SNOOPPI: Sequence-Normalized Database of On- and Off-Target Protein-Protein Interactions
Abstract
The set of physical protein-protein interactions (PPIs) realized in a cell defines a functional proteome whose interaction patterns constrain and characterize cellular state. PPIs are therefore central means by which biological processes are executed and therapeutic interventions act.
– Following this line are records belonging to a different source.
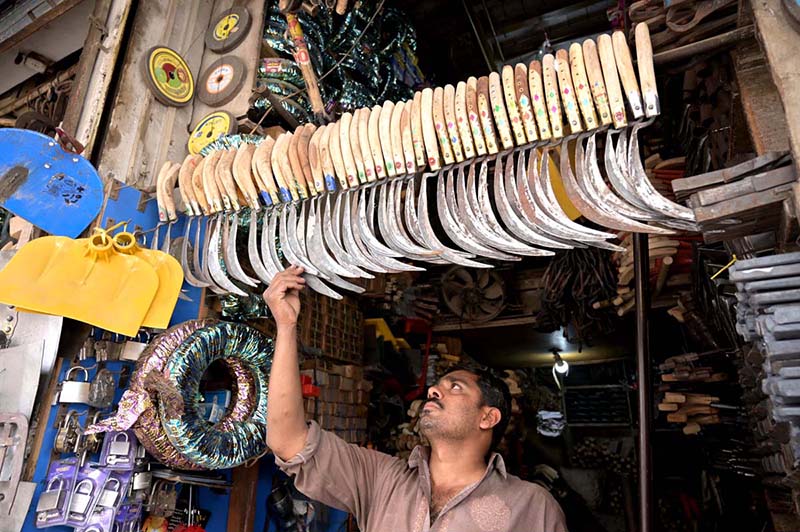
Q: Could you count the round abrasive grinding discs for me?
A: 4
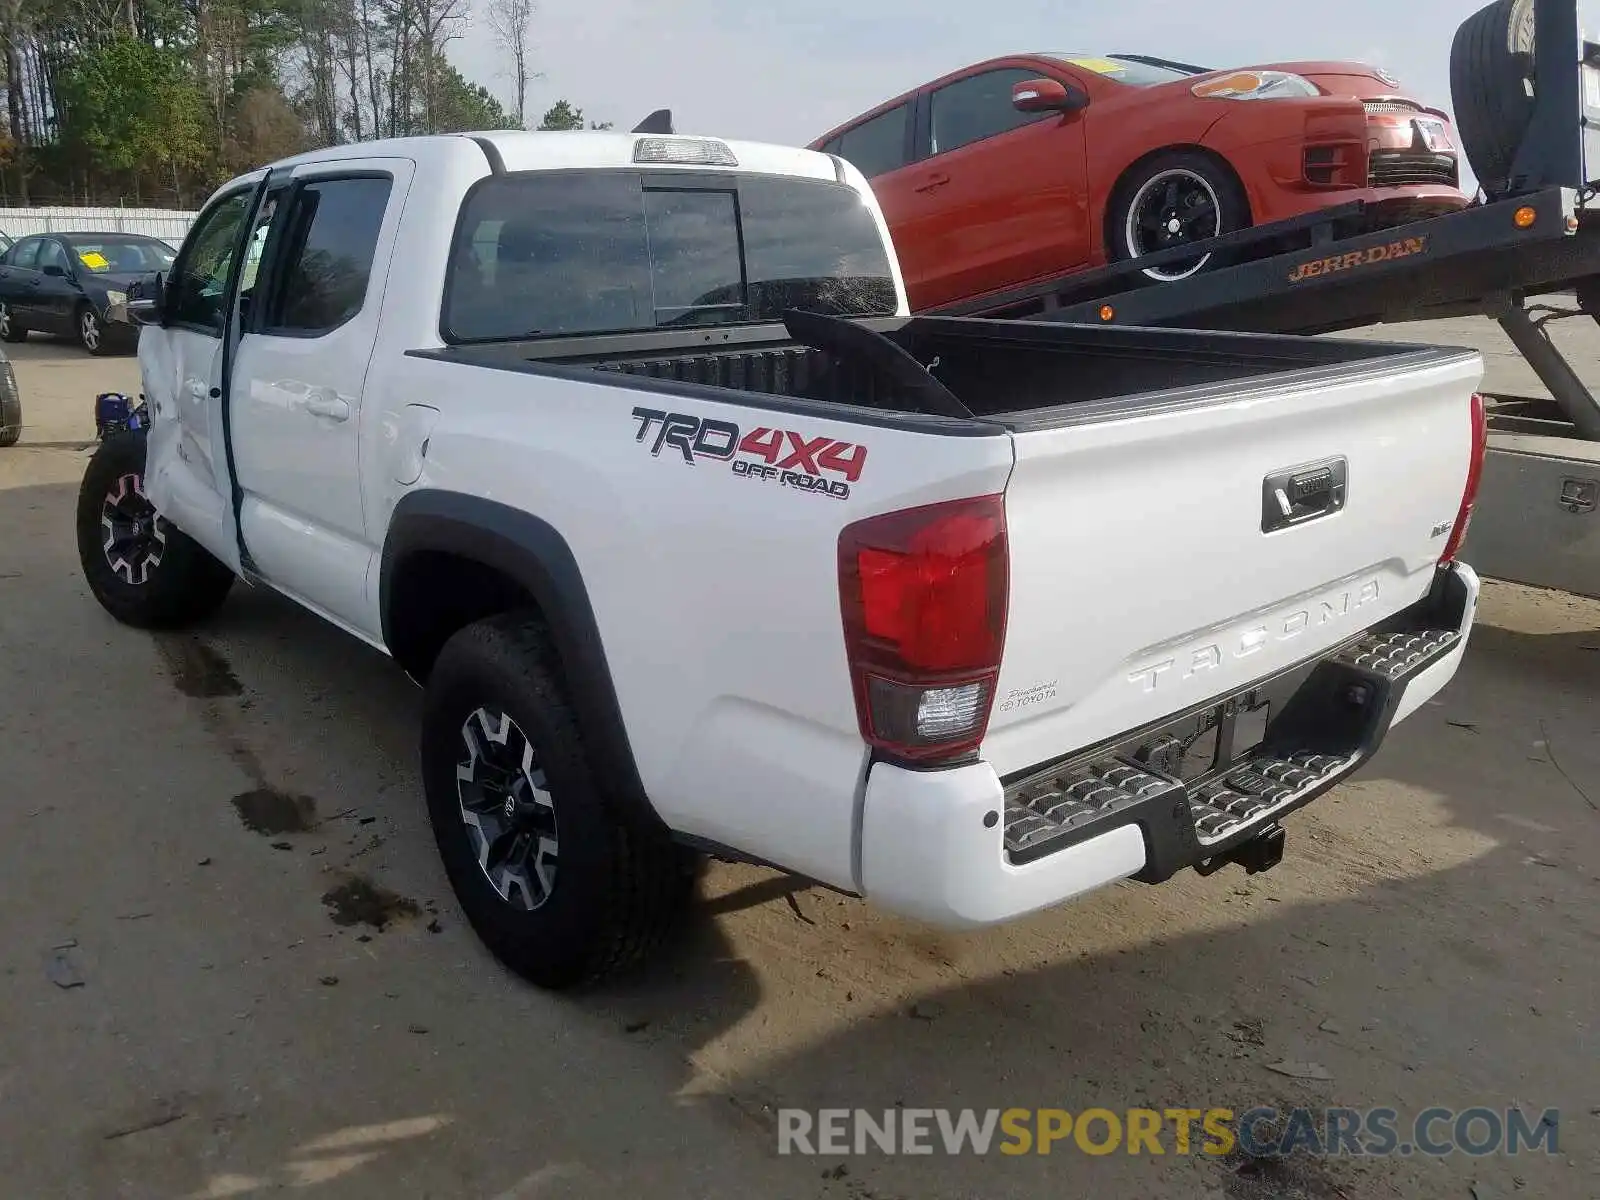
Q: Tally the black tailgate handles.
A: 1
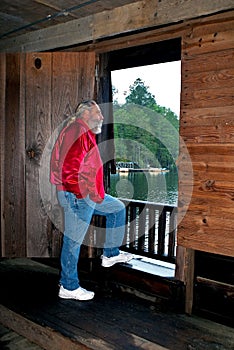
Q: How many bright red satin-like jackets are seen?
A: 1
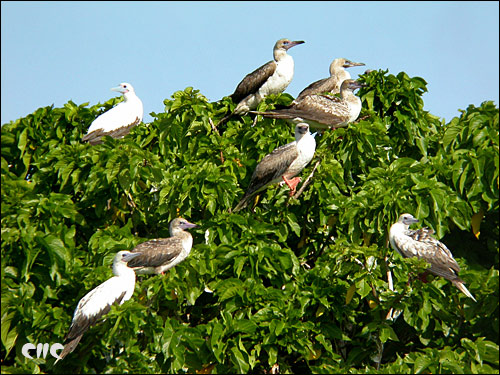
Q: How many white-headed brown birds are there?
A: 2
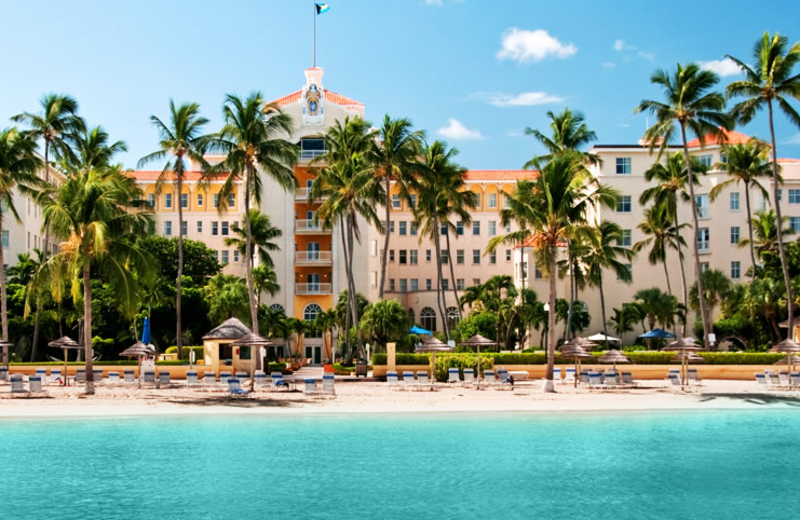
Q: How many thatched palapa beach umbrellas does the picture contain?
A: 13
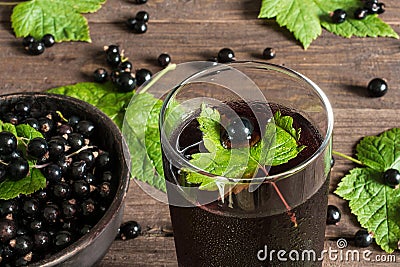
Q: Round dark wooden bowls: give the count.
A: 1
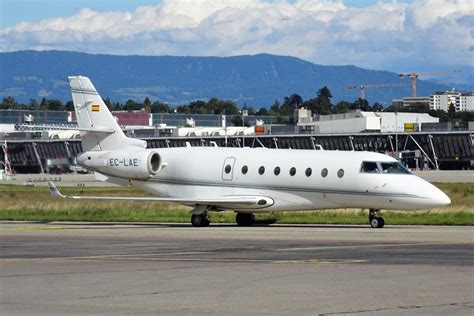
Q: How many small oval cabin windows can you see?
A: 8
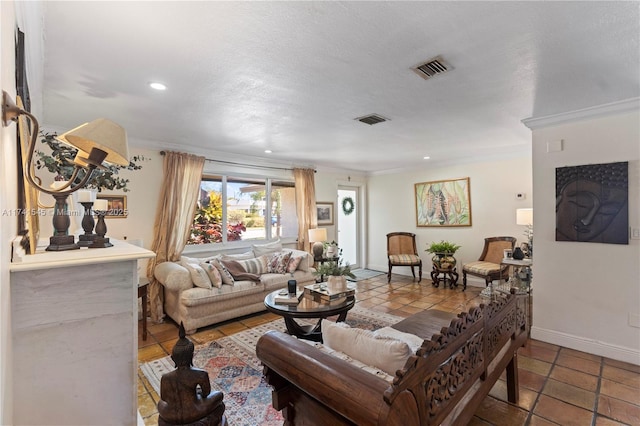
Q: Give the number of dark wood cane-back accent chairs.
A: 2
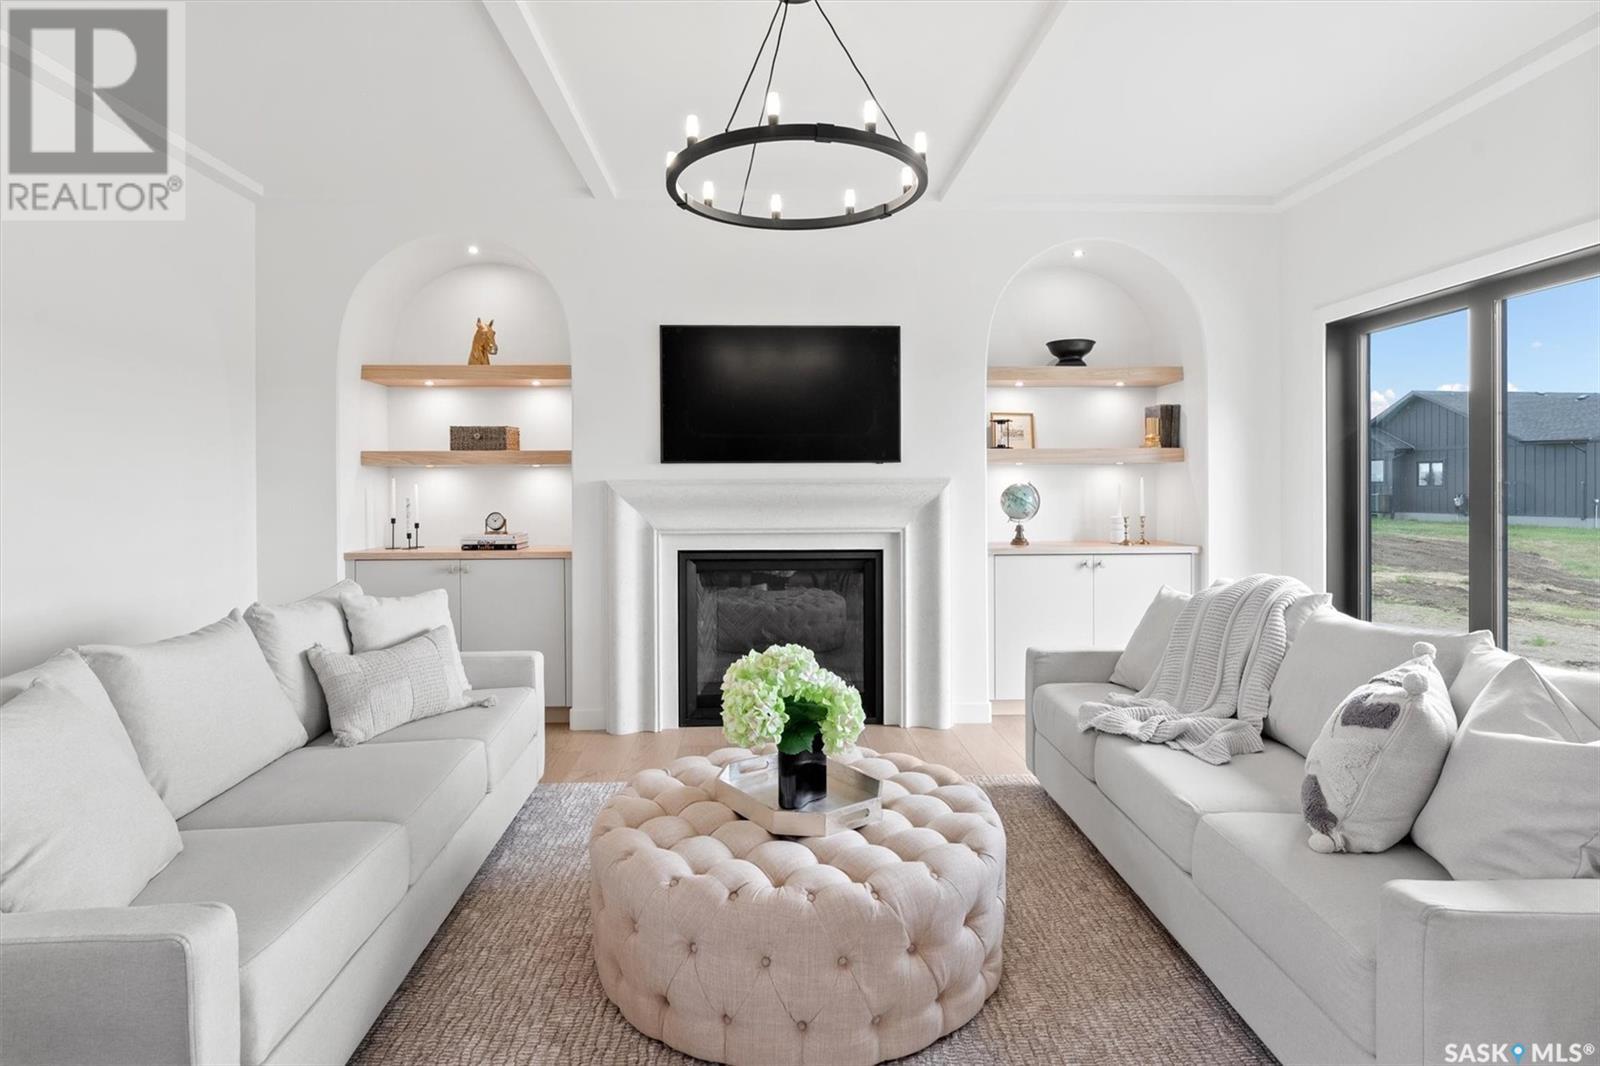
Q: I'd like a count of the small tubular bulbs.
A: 9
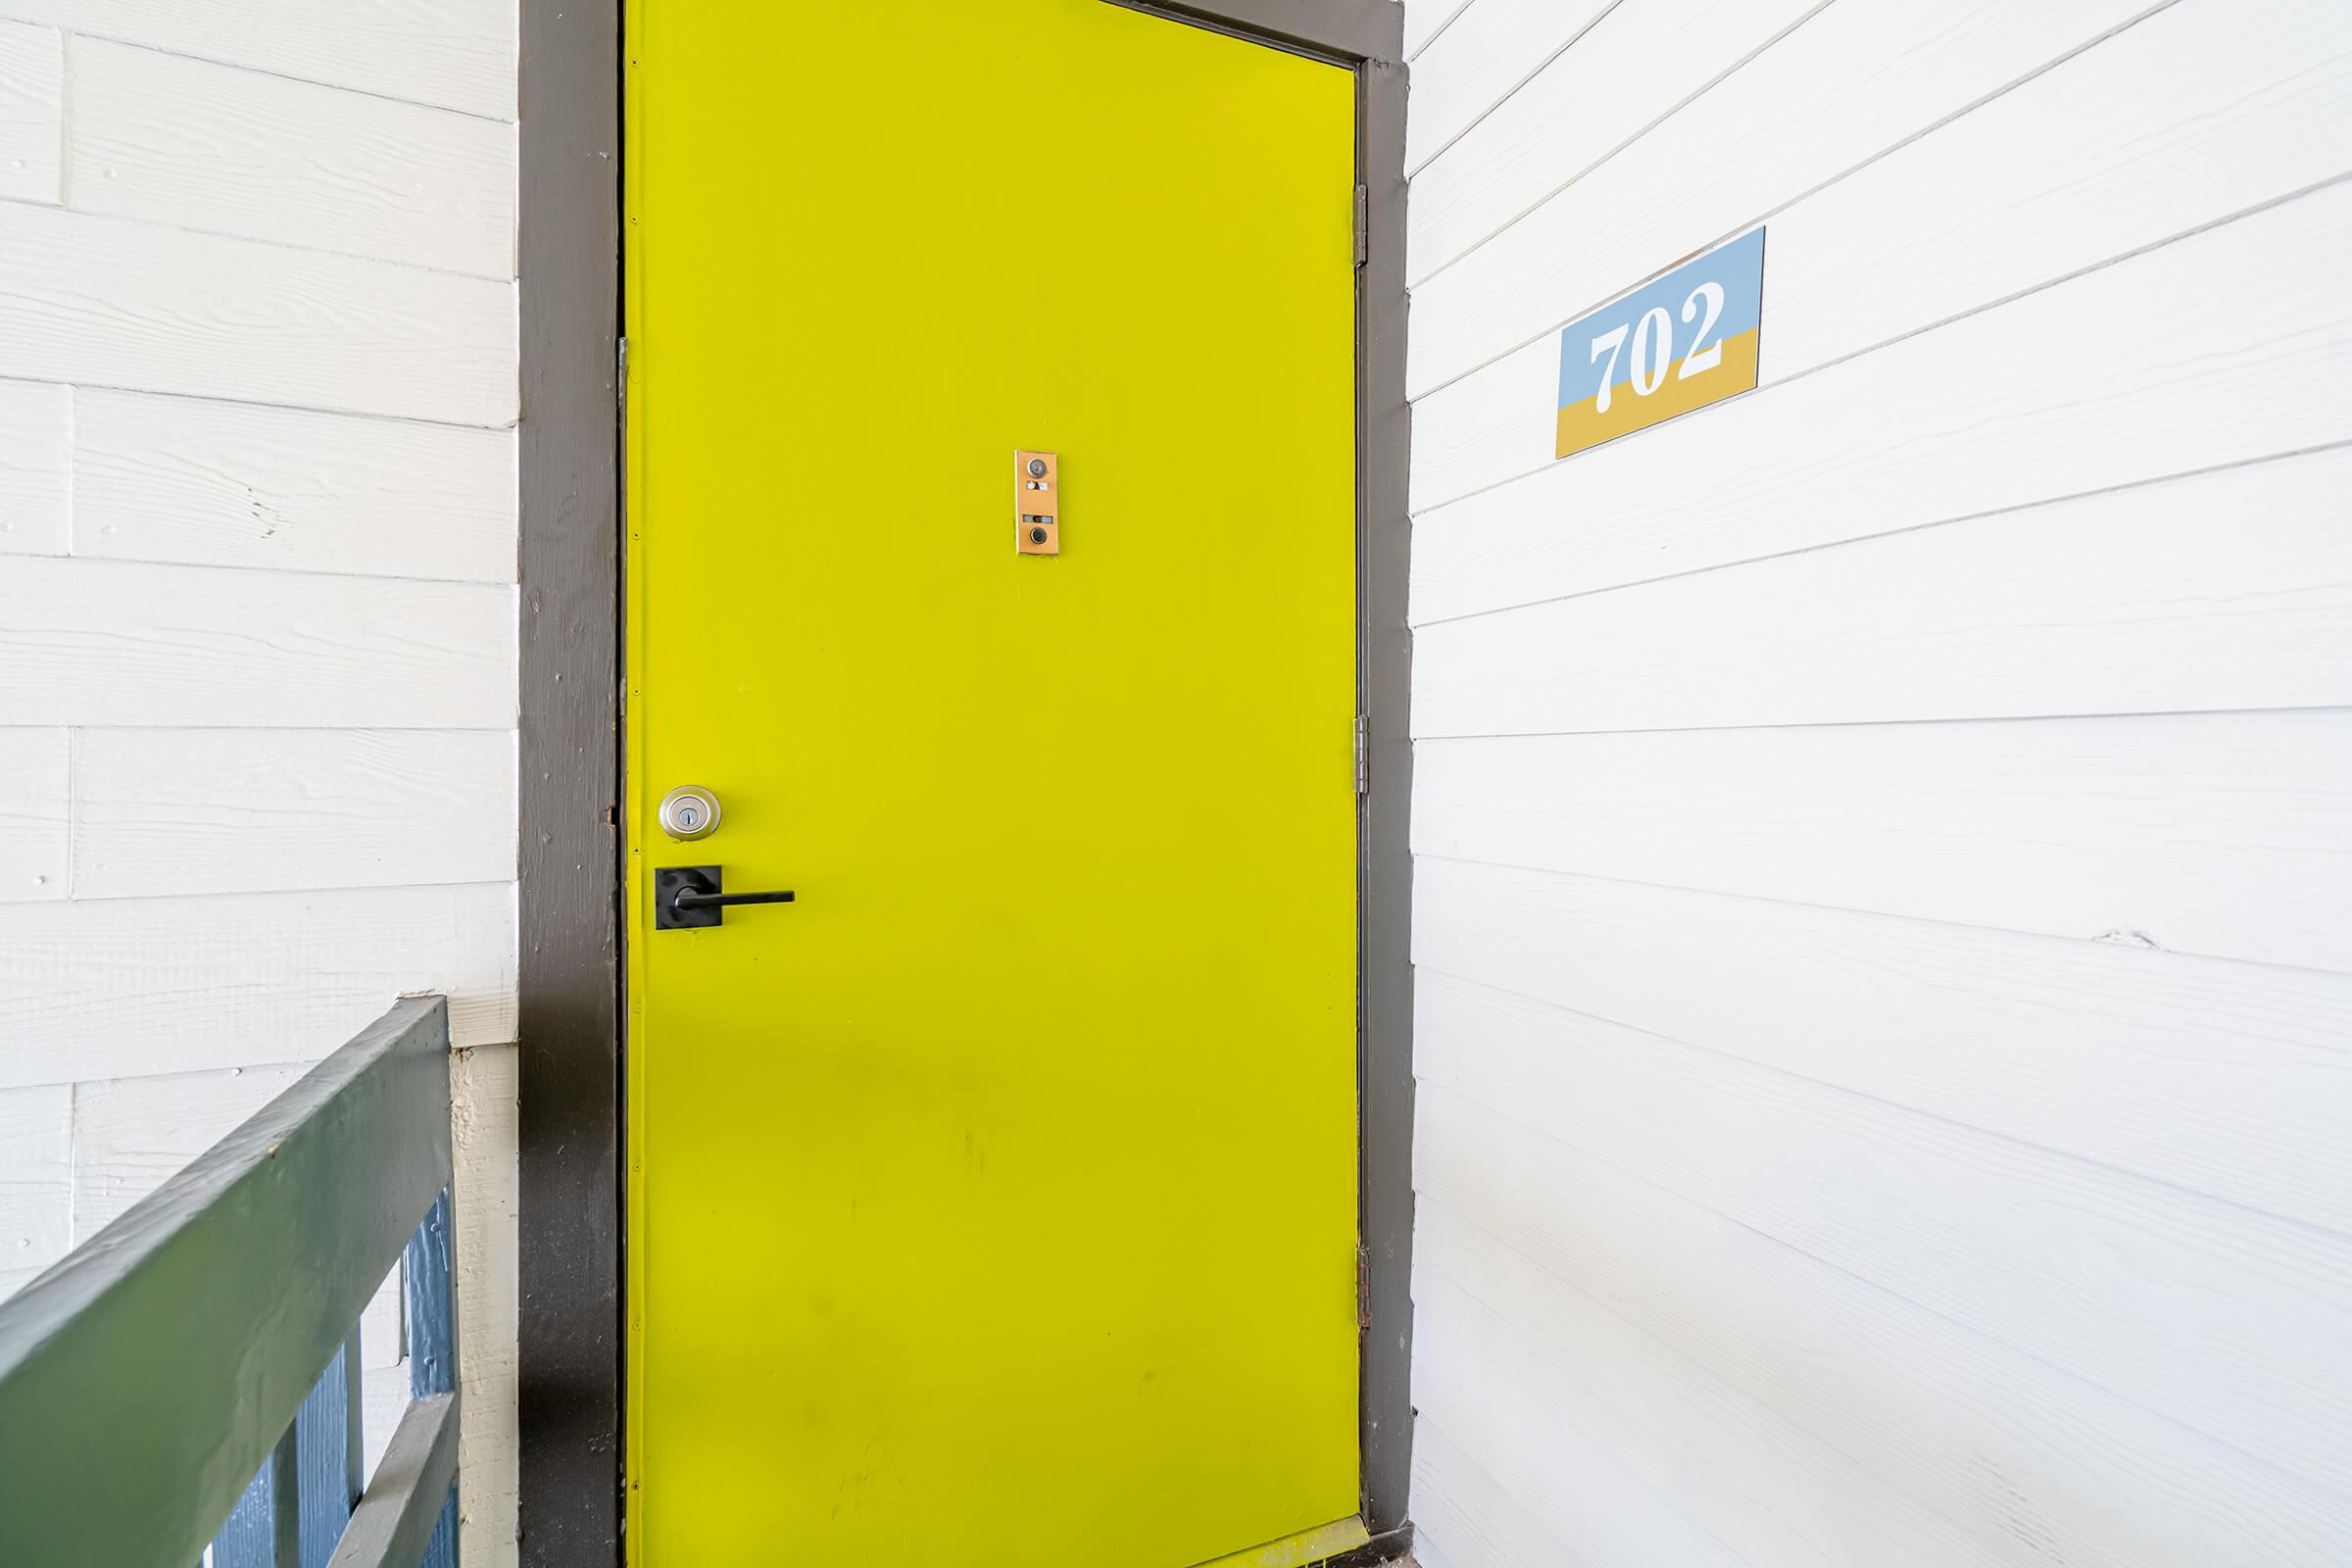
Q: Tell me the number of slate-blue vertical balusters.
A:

Here, we introduce SNOOPPI, a Sequence-Normalized database of On- and Off-target Protein-Protein Interactions, which represents the first unified dataset of binary PPIs that is isoform, post-translational modification, mutation, and binding site aware. By defining a PPI as a direct, physical interaction between two amino acid sequences, SNOOPPI overcomes several persistent limitations of existing PPI databases. SNOOPPI was curated from the IntAct database, taking full advantage of its experimental metadata and feature annotations to reclassify and uncover new PPIs. The final dataset comprises over 35.2K positive interactions and 5.3K negative interactions. SNOOPPI also retains 834.3K unresolved interactions, explicitly capturing gaps in the experimental literature. Beyond its usefulness as a reference dataset for the scientific community, SNOOPPI has the potential to serve as a high-confidence foundation for sequence-based modeling, benchmarking, and generative design of novel protein perturbations.